Interesting but not delightful. Louise's recent mantra to herself floats through her head again. It's the most condensed summary of America west of the Eastern Seaboard she has been able to come up with.

New York City is the greatest place on earth as far as Louise is concerned. Shanghai is not far behind, but it is plagued with the kinds of troubles New Yorkers can hardly imagine. To Louise New York feels fresh, a place that is freer, easier, and more casual than Shanghai. It's possible to move, do things, experience novelty in ways that make anything seem possible.

New York was not without it's ironies for Louise though. As much as she would have loved to go to Chinatown for a familiar meal, or to hear and speak Chinese, it wasn't safe for her there. The Chinese Exclusion Act ensured an extreme scarcity of women in Chinatown. It was a community of bachelors. While Louise is used to eyes on her wherever she goes in the city, their curiosity, or puzzlement, or hostility she can deal with. But in Chinatown the eyes are hungry. After only one brief trip there with her roommate Ruth, she knew it would only be a matter of time before someone would act on that hunger in ways that would be very bad for her.

The car might be cramped with people, but Louise doesn't mind, especially in places like Ohio or Indiana. These places are empty, with too much sky overhead and too many unbroken horizontal lines stretching on forever. The geometry of the midwest (she supposes that's where she is?) is little more than a quick sketch of a place.
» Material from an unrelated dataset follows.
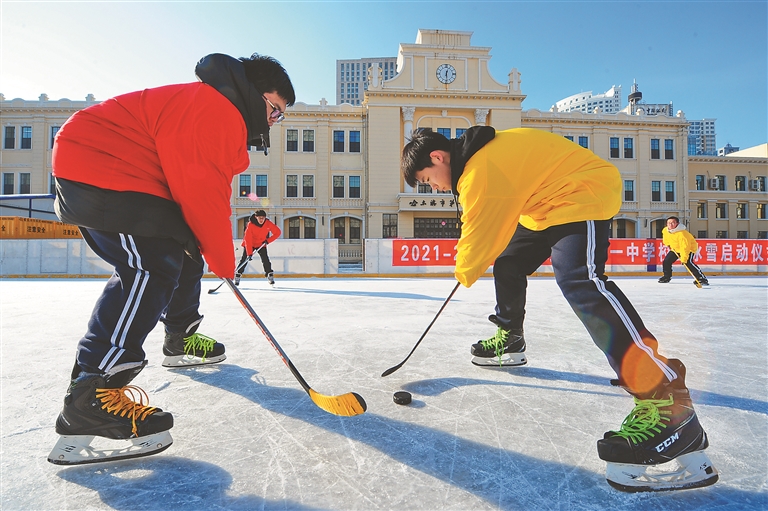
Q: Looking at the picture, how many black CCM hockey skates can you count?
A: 2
There's little proportion, sometimes hardly even any perspective for her camera to grab onto. Flat spaces that one could tumble into forever.
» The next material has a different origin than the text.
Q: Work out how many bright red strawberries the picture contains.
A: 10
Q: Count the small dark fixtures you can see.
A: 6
Louise sighs and begins to run through the rules of baseball in her head again. She needs to be minimally knowledgable about the game in order to have conversations, but it's also impossibly convoluted and difficult to understand.

Lian Chao uses the English name Louise. She used to use the name Lisa, but after seeing a screening of the film Pandora's Box there was only one name that would do, so she changed to Louise after arriving in the United States.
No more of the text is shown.